*What is being asked*. Take from the material every line that contains the word "scene".

*Supplied material*.
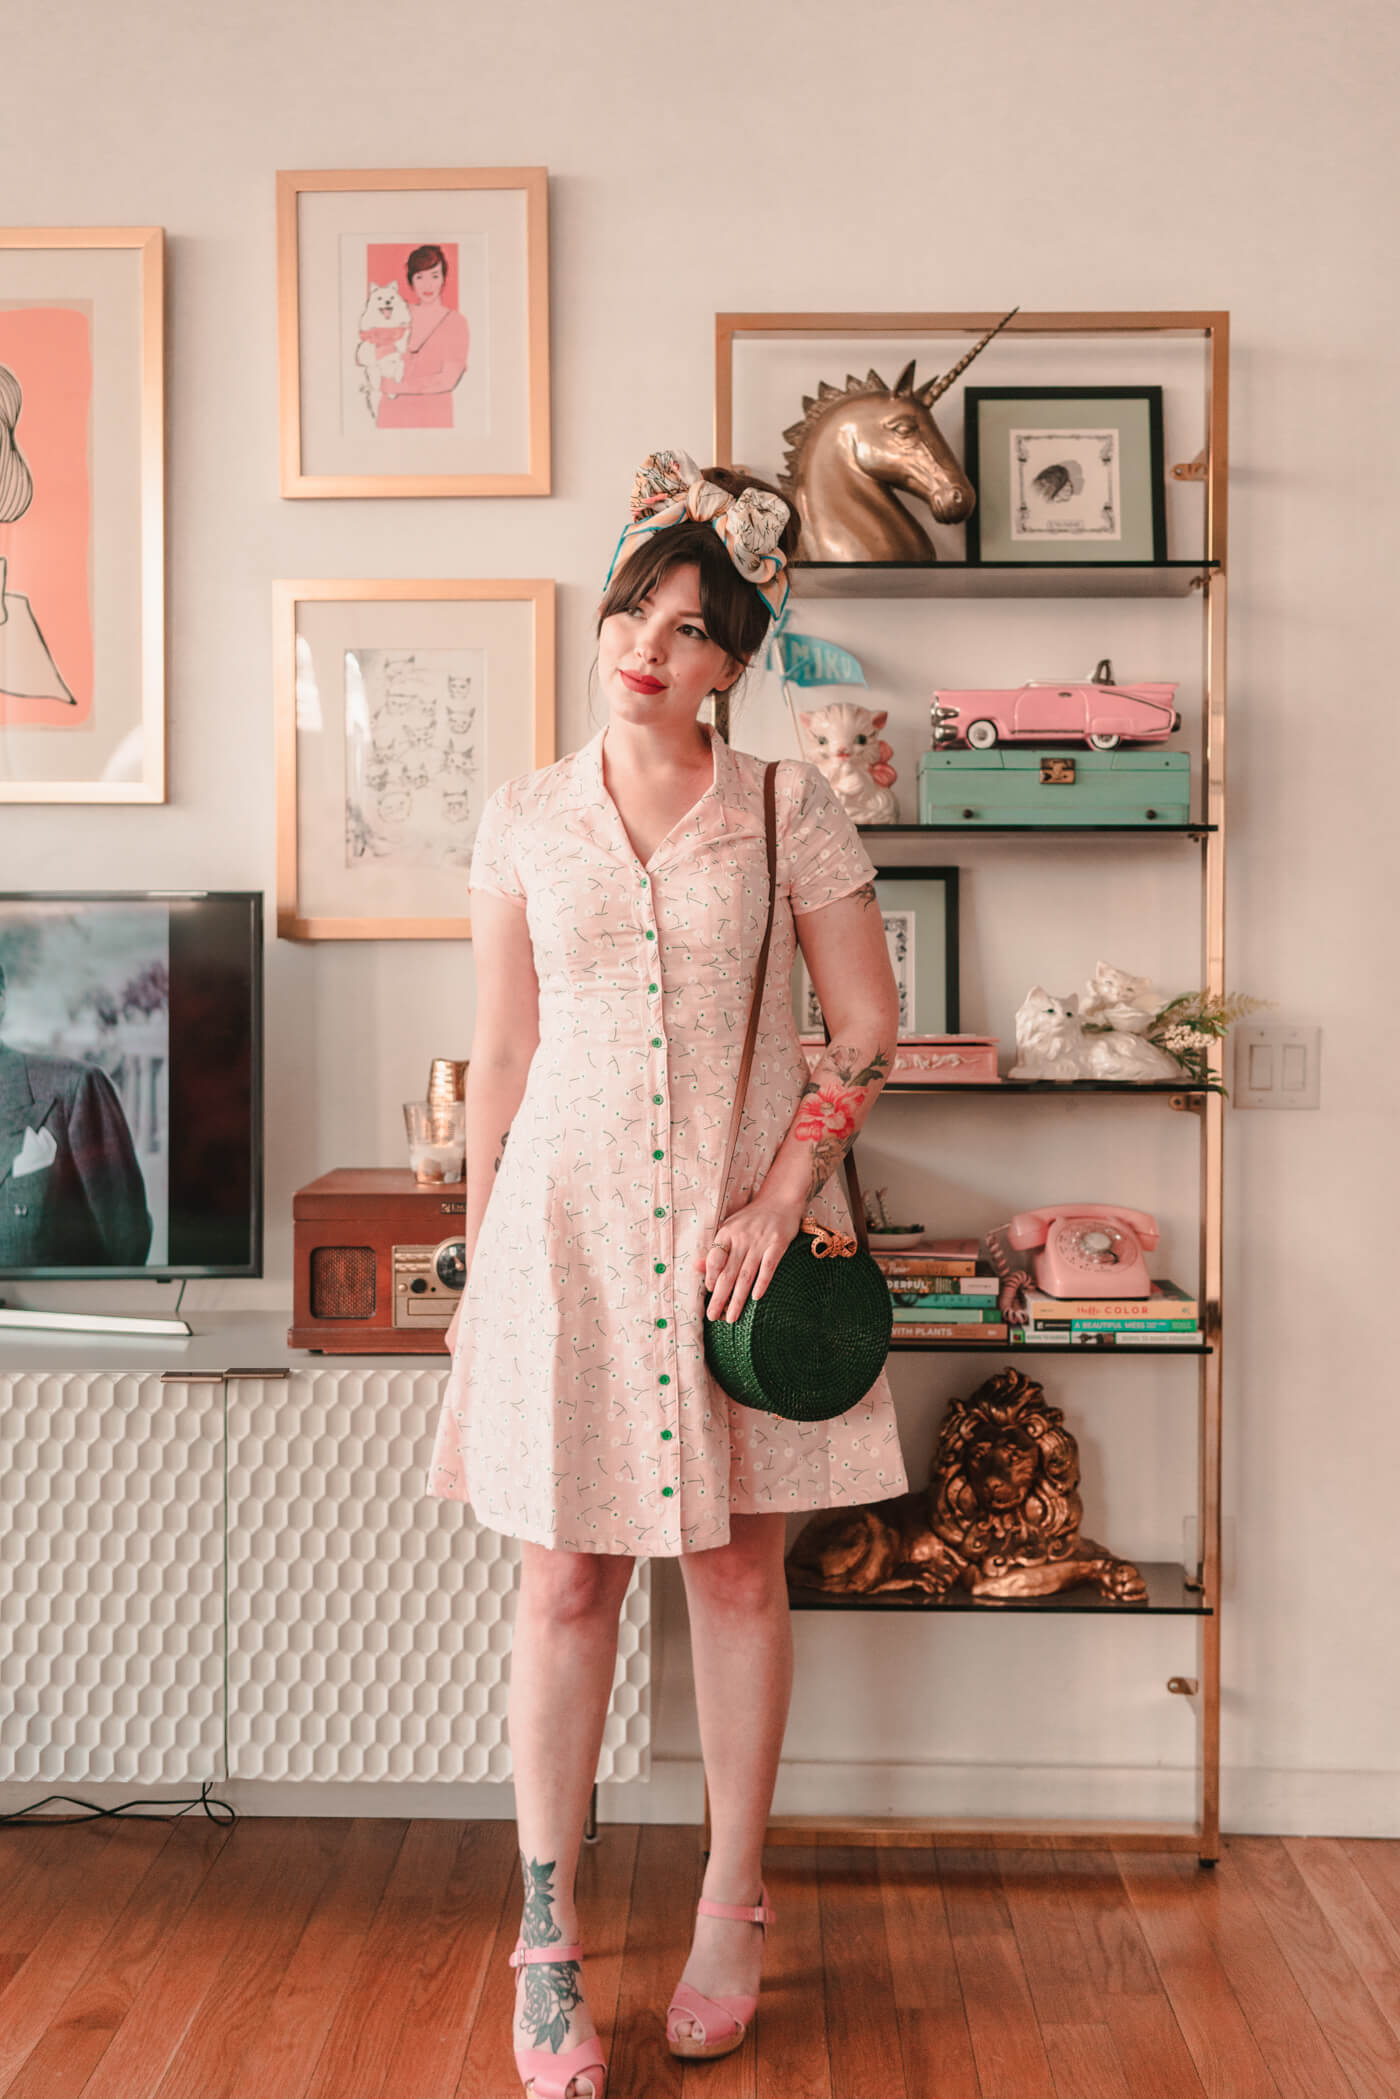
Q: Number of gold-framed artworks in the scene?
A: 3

* * *

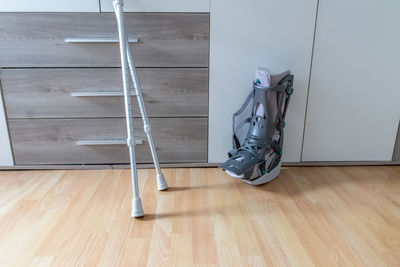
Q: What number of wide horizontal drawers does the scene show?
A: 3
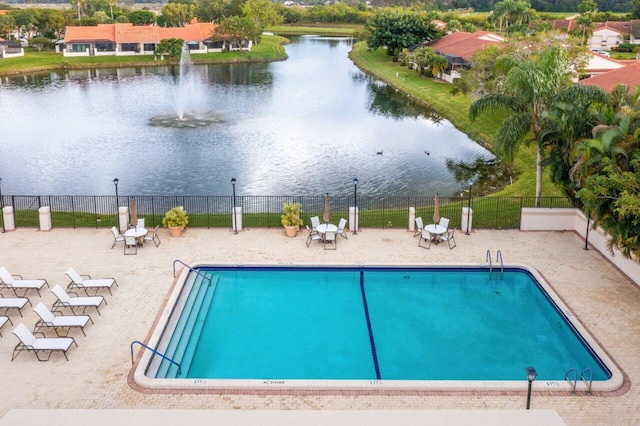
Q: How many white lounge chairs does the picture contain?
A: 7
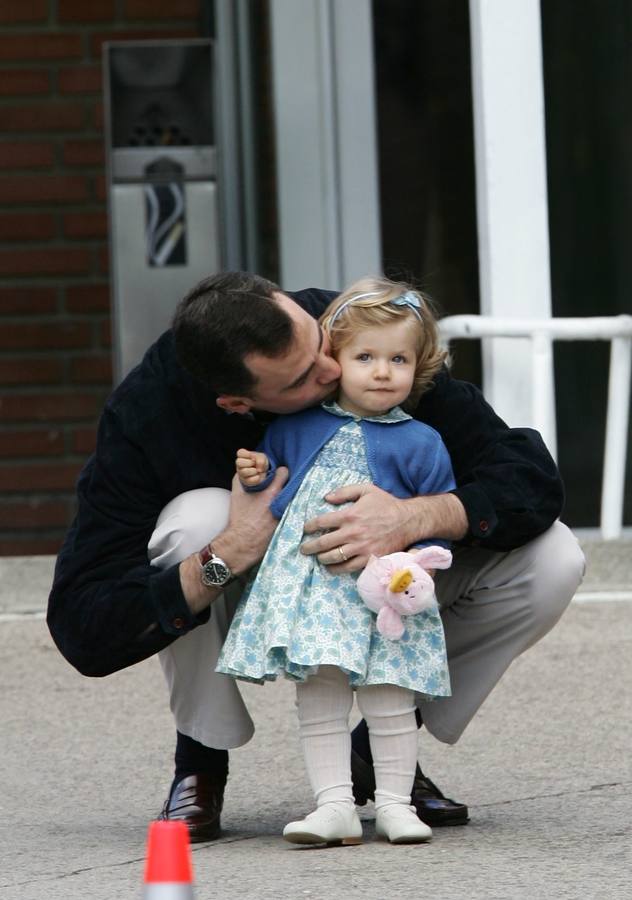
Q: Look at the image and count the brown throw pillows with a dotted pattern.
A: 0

*Task answer*.
Q: Number of gold-framed artworks in the scene?
Q: What number of wide horizontal drawers does the scene show?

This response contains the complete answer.